People say everything comes in threes.
Why me? Why this? Why now?
My car. My headphones. My computer. All three in the hospital--car-hospital, headphone-hospital, computer-hospital--within the same three weeks. The references of my life taken away from me just like that. All I need now is to lose my keys, and my mind melts down into a little ball that rocks back and forth under my desk until someone accidentally steps on me.
Is this some self-conscious attempt to tell myself to slow down? Or is it overdue skewed Karma--Saturn in my birth sign and all of that? Who cares what it is? I just want it over, and these pieces of my routine--my intimate friends--back with me where they belong.

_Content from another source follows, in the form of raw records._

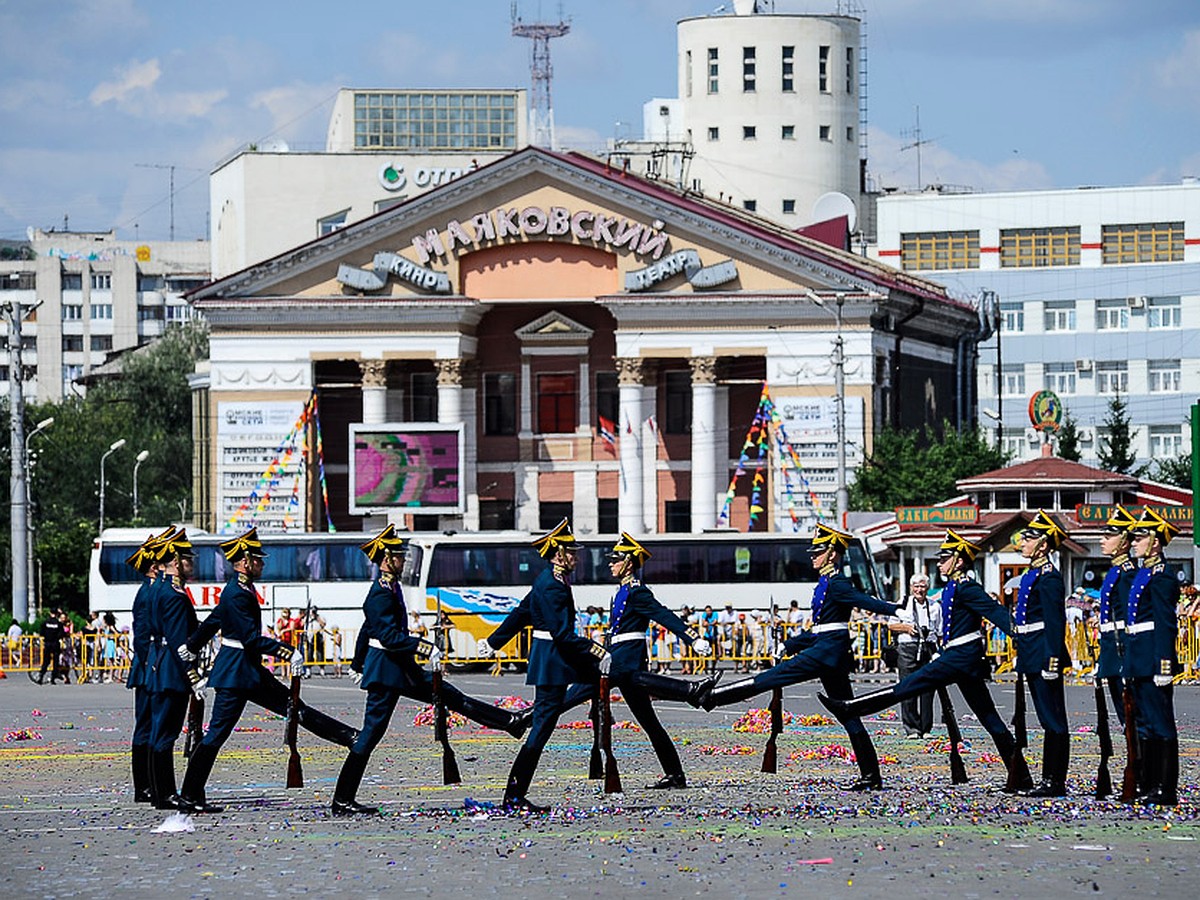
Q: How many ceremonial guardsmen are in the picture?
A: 12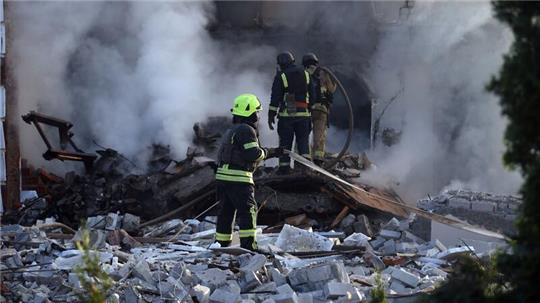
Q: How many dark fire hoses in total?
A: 1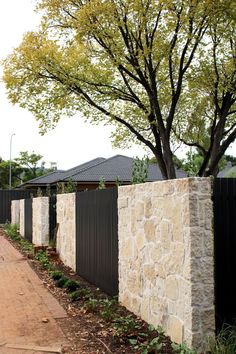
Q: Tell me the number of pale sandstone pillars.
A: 5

Bad luck. Bad planning. Bad person.
Mea culpa. Mea culpa. Mea maxima culpa.
Through my fault, through my fault, through my most grievous fault.
Threes. Threes. Threes.
"There I said it. There I said it. There I said it three times."
"Do you consider yourself a lucky person?" Leary said.
"Well, yeah, usually I do. This week with much irony," I admitted,
rallying, hoping for a prediction of three great things to follow.
"So why think that all of your luck would be good? Luck is just a point of view anyway."
Somehow hearing that was just what I needed to quit feeling sorry for myself.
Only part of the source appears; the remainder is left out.